I brought the fiddle.
“Now, Charley, toss us off a reel.”
Charley dashed into a dancing tune, and played a few bars.
“Magnificent!” exclaimed Mr. Whacker, flushing with intense delight. “Did you ever hear such resonance!”
“Magnificent!” we echoed; and Charley resumed his playing.
“Do you know?” began he, pausing and raising his head from the fiddle,—but on he dashed again. “Do you know, Uncle Tom?” he resumed, biting his under-lip, as he gave a slight twist to a peg,—“Do you know, it occurs to me that this room—” the scamp winked at me with his off eye. “Listen!” And, placing the violin under his chin, he began to play a movement out of one of Mozart’s quartets. “How does that sound?” he asked, looking up into my grandfather’s face with an expression of innocence utterly brazen.

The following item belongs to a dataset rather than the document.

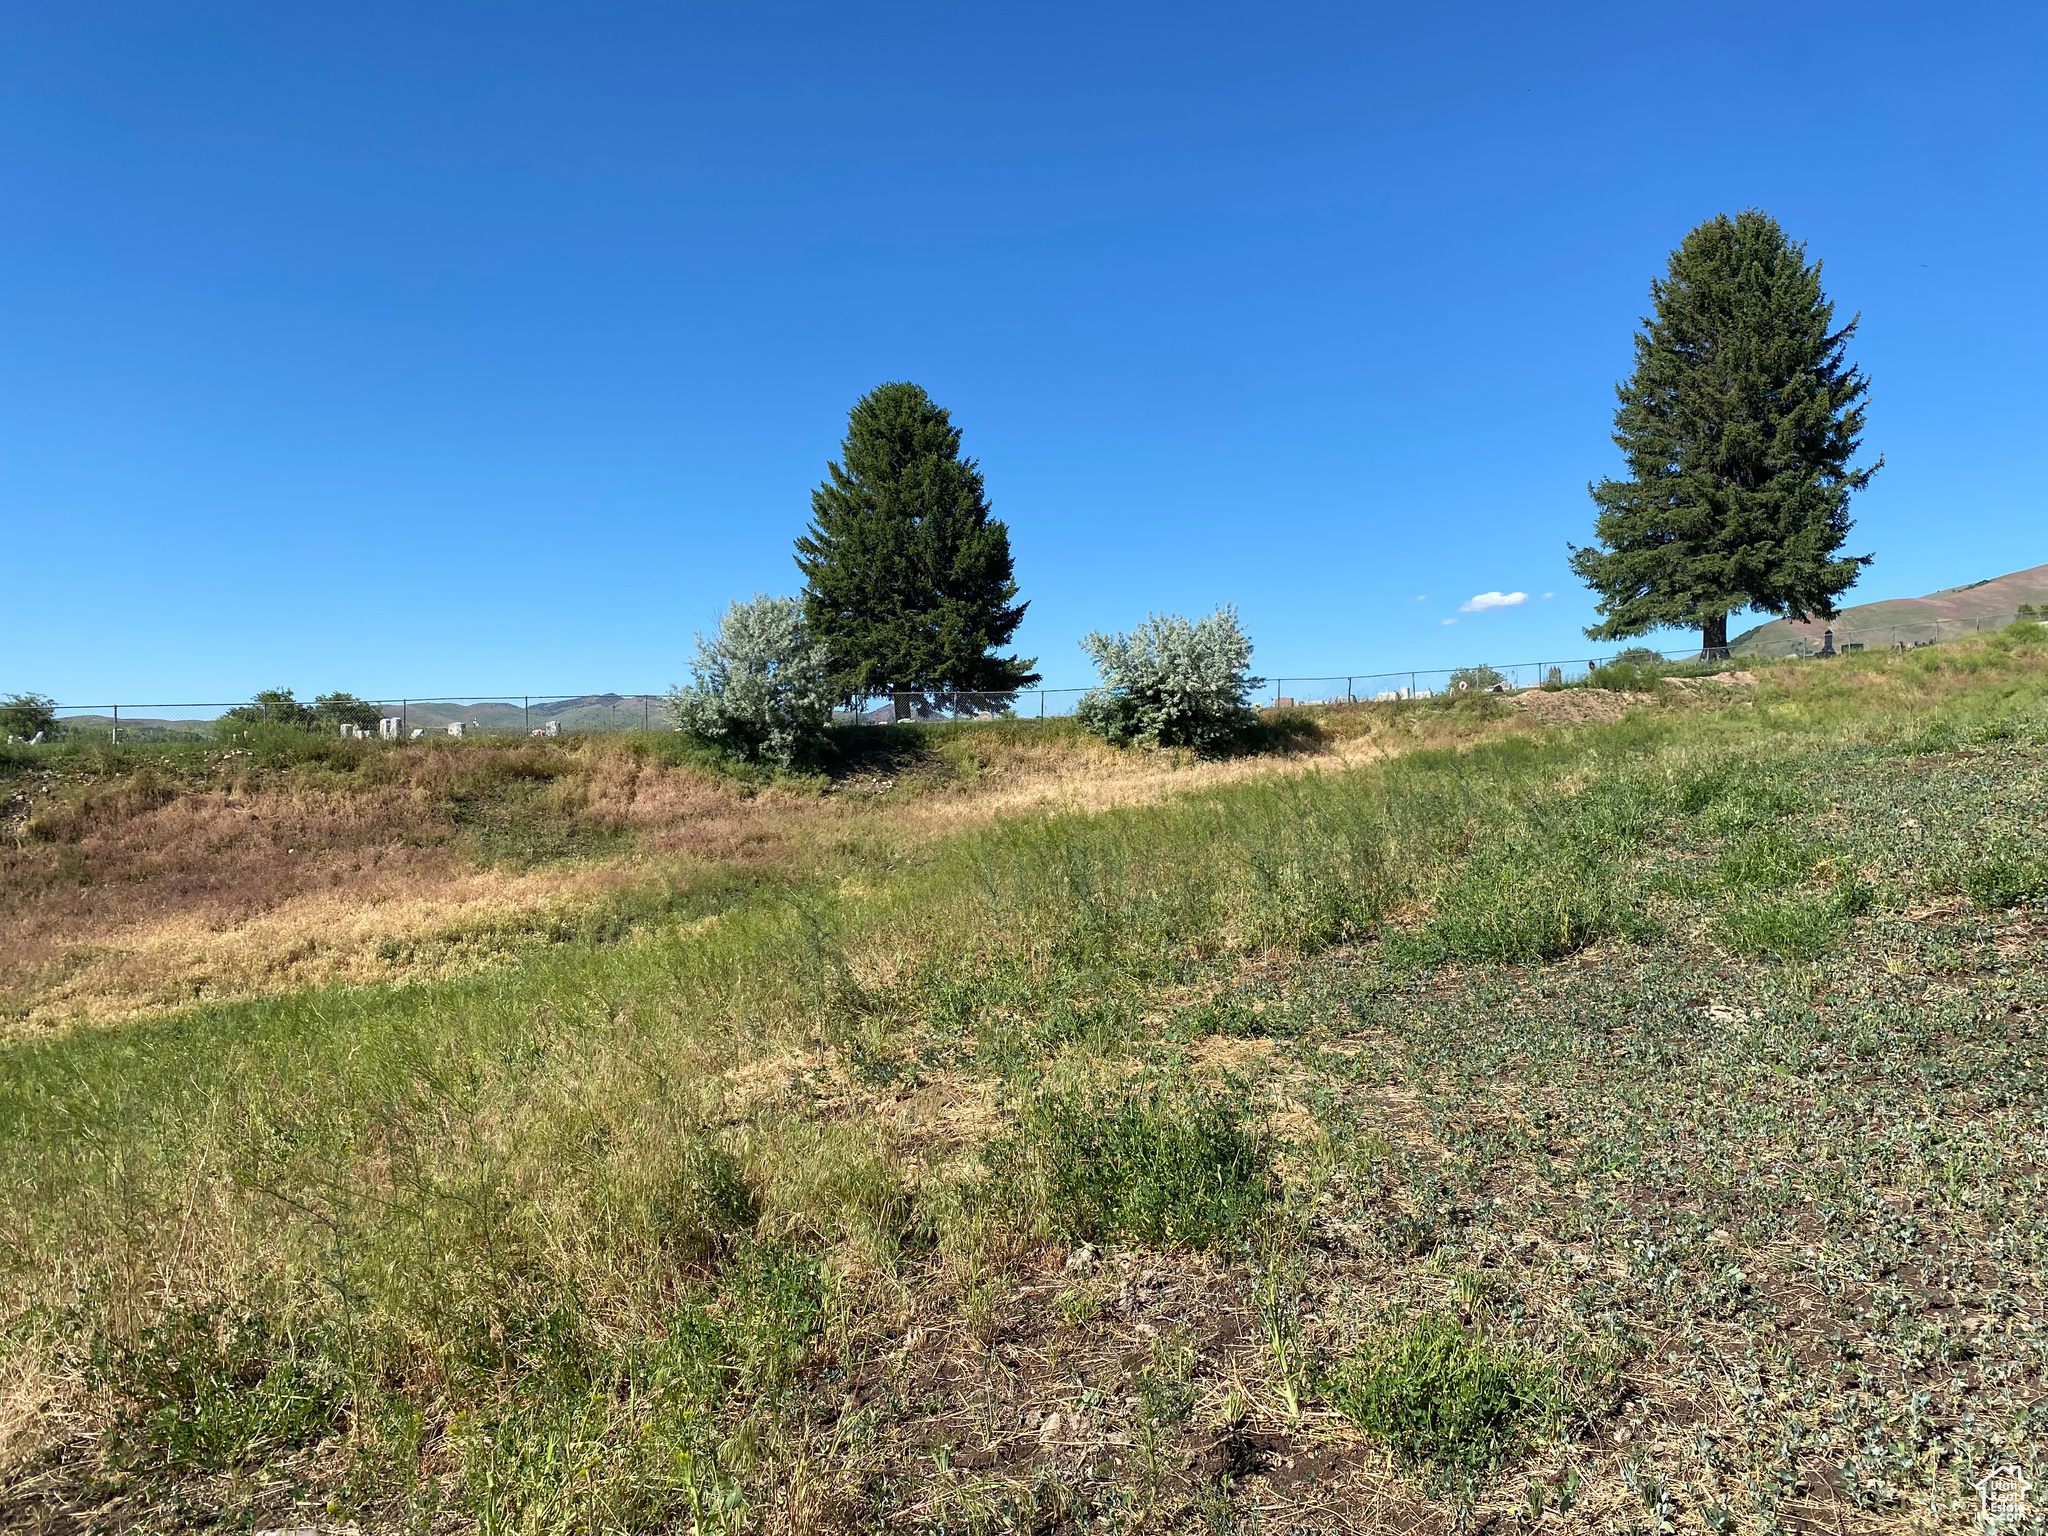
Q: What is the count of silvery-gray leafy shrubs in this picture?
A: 2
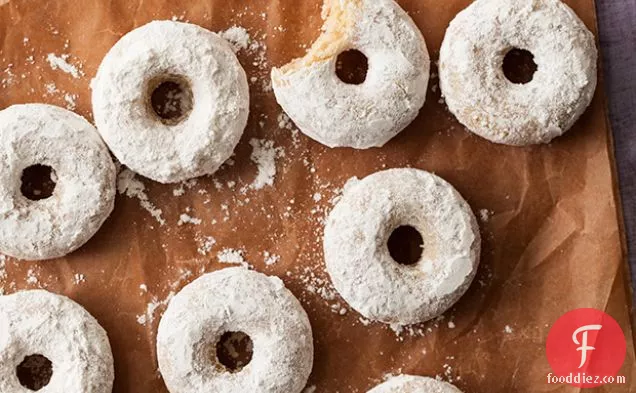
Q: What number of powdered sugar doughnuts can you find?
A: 8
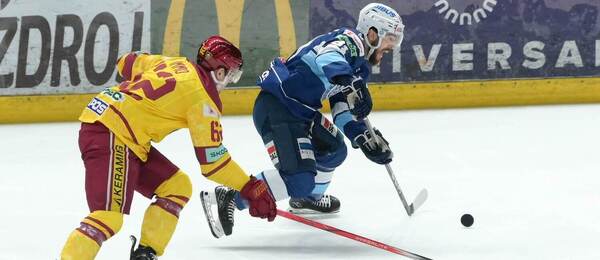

This simple question, and the simplicity with which it was put, covered our unsuspecting ancestor with confusion, though he himself could hardly have told why. Before he could recover himself sufficiently to reply, Charley went on,—
“Do you know, Uncle Tom, that it occurs to me that this room is the very place for our quartets? How strange that it should never have occurred to us before!” And turning to me, he bended upon me that stare of serene stolidity under which he was wont to mask his intense sense of the humorous. I had no such power of looking solemn and burying a smile deep down in my heart, as the pious Æneas used to do his grief, while he was fooling Sidonian Dido, poor thing; and so, as Charley and I had had many a quiet joke over my grandfather’s transparent secret, I burst out laughing.
“Why, don’t you agree with me?” demanded Charley with austere composure. “What do you think, Uncle Tom?”
“Our quartets? Well, now that you suggest it—H’m!” And he glanced around the room with a critical look. “We’ll ask Mr. Waldteufel next Friday. What on earth is that idiot giggling about?”